Moini displays some of his treasures in his Bergen County home, but most are stored in his basement. On his family’s three vehicles, Moini has two standard plates and one Discover NJ History special-interest plate.
Moini.net, which has photos of about 15,000 license plates, is a virtual museum, with plates from all 50 states plus the U.S. territories. The site also displays pictures of plates from Canada, including a bear-shaped plate from the Northwest Territories; Mexico; and apportioned plates used by truck drivers who travel through more than one state or Canadian province. Moini uses pictures from eBay and fellow collectors to illustrate plates not in his collection. The source is always properly credited, he says.

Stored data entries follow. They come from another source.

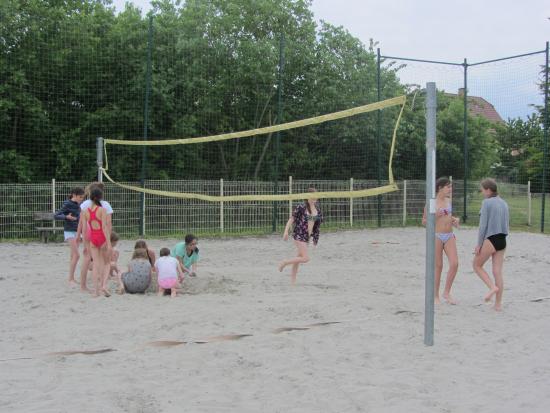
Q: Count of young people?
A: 11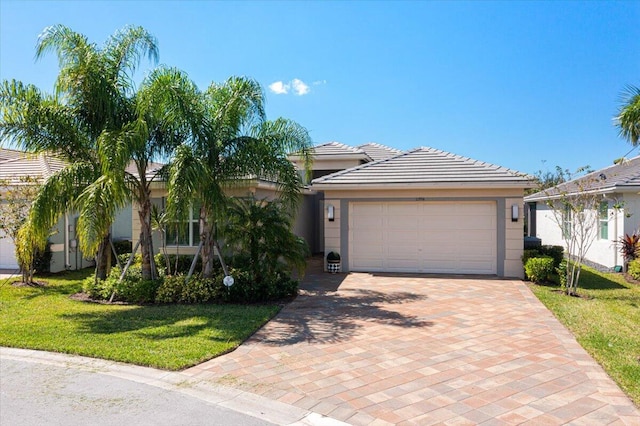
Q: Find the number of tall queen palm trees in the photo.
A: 3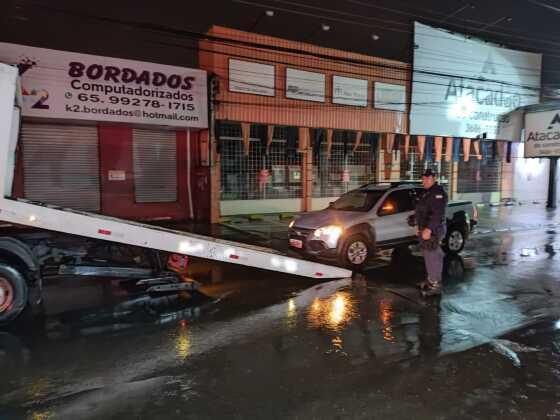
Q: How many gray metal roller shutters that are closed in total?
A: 2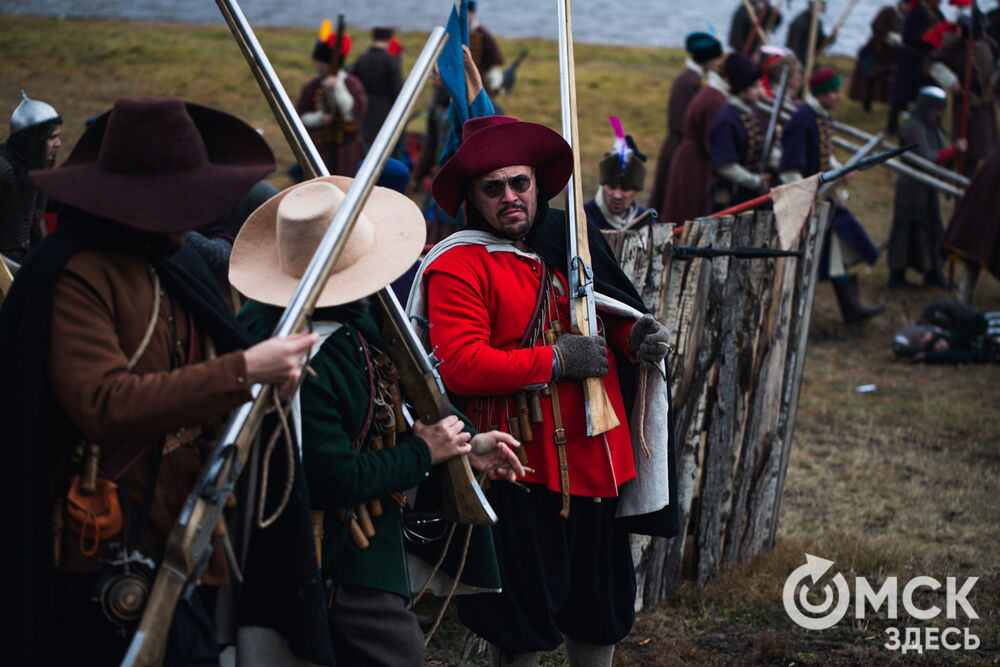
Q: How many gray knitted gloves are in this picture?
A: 2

At the heart of the site are photos of Jersey plates dating to 1903, the first year they were required here. “License plates were started to make money,” Moini explains.
Until the state began issuing plates in 1908, early drivers had to create their own. “[Automobile] owners had to hire woodworkers, shoemakers or smithies to craft license plates with numbers assigned by the state,” according to a history on the New Jersey Motor Vehicle Commission website.
Moini.net traces the evolution of New Jersey plates. The words Garden State first appeared on the plates in June 1959; the outline of New Jersey showed up 20 years later. The familiar cream-yellow reflective background was adopted in 1992.
The newest change occurred last April, when the state replaced raised-letter plates with flat plates, supposedly because the letters are less likely to fade and peel. For Moini, nothing could be more exciting.
“They give me something new to look for on the road, keep track of, and eventually get for my collection,” he says. “I like them!”
Tom Wilk is a frequent contributor.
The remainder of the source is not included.